Swing, like the other LCRC clusters, utilize the Slurm Workload Manager for job management. Slurm is an open source, fault-tolerant, and highly scalable cluster management and job scheduling system for large and small Linux clusters.
As a cluster workload manager, Slurm has three key functions. First, it allocates exclusive and/or non-exclusive access to resources (compute nodes) to users for some duration of time so they can perform work. Second, it provides a framework for starting, executing, and monitoring work (normally a parallel job) on the set of allocated nodes. Finally, it arbitrates contention for resources by managing a queue of pending work.
The simplest way to become familiar with Slurm and its basic commands is to follow their Quick Start User Guide. In the rest of this page, we’ll cover specific examples and commands. If at any time something becomes unclear, please do contact LCRC support.
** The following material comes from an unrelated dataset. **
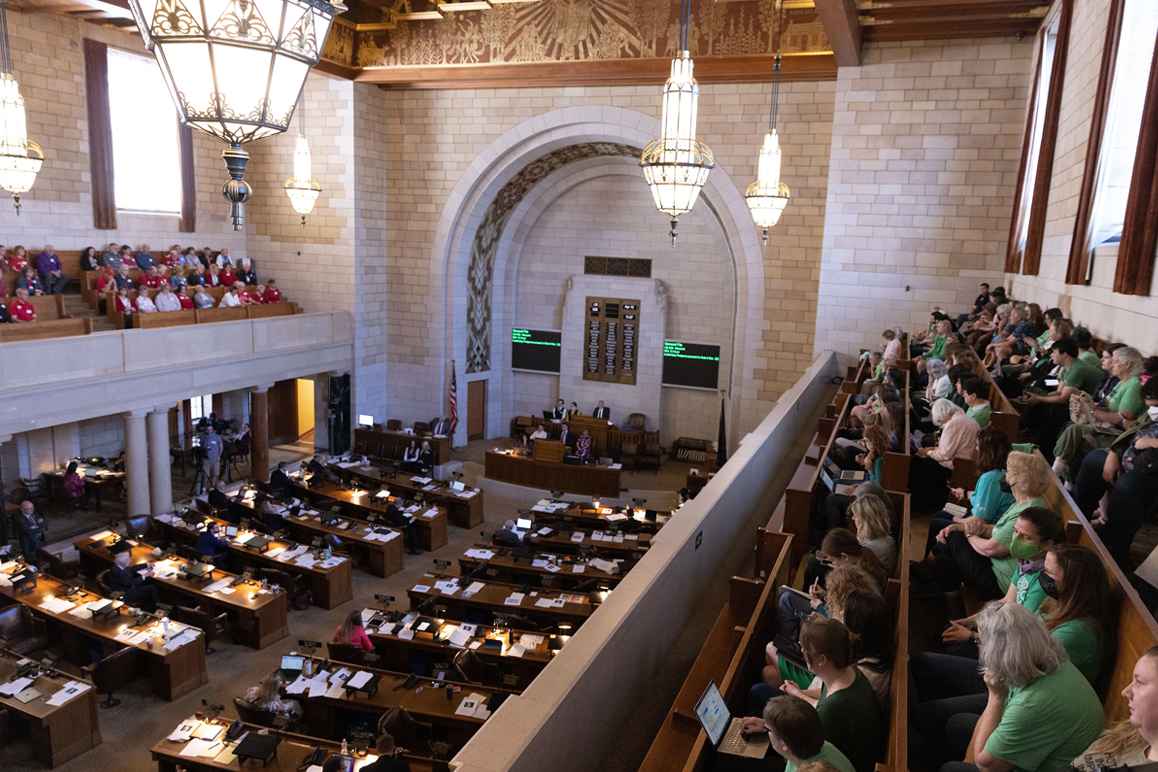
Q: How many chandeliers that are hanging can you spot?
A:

Please note that unlike other LCRC clusters, Swing is using Ubuntu as the operating system instead of CentOS.
Swing, unlike other LCRC clusters, charges allocation time based on GPU Hours instead of Core Hours. Please factor this in when applying for time on Swing.
Please see GPU Hour Usage below for more details.
Logging Into Swing
Please be sure to following our Getting Started documentation in order to make sure you’ve completed the necessary steps so that you can login to Swing. Once you’ve done this, you can SSH to Swing by running the following:
ssh <your_argonne_username>@swing.lcrc.anl.gov |
The LCRC login nodes should not be used to run jobs on. Doing so may impact other users and require these login nodes to be rebooted.
If you need to add a new SSH key as you may not have logged in for awhile, please read through our documentation here.
Swing also shares the same global GPFS filesystem as other LCRC clusters. All of your home and project directories noted in our storage documentation will be available between clusters.
Projects Used for Job Submission
LCRC resources require a valid project with an allocation to submit jobs. Projects are what keeps track of your quarterly allocations. Please see the following page for more information about Projects in LCRC.
To see how much time will be deducted from your project when running jobs on Swing, please see the following on GPU Hour Usage.
When logging into Swing for the first time, you’ll want to change your default project (as a reference, what LCRC calls projects are referred to as accounts in Slurm).
All LCRC clusters currently use separate allocation/time databases. Your time and balances on one cluster will not be the same on the other. If you need to check your current account’s (project’s) balance(s), change your default account, etc., please see our documentation below or reference the information here: Project Allocation Queries and Management.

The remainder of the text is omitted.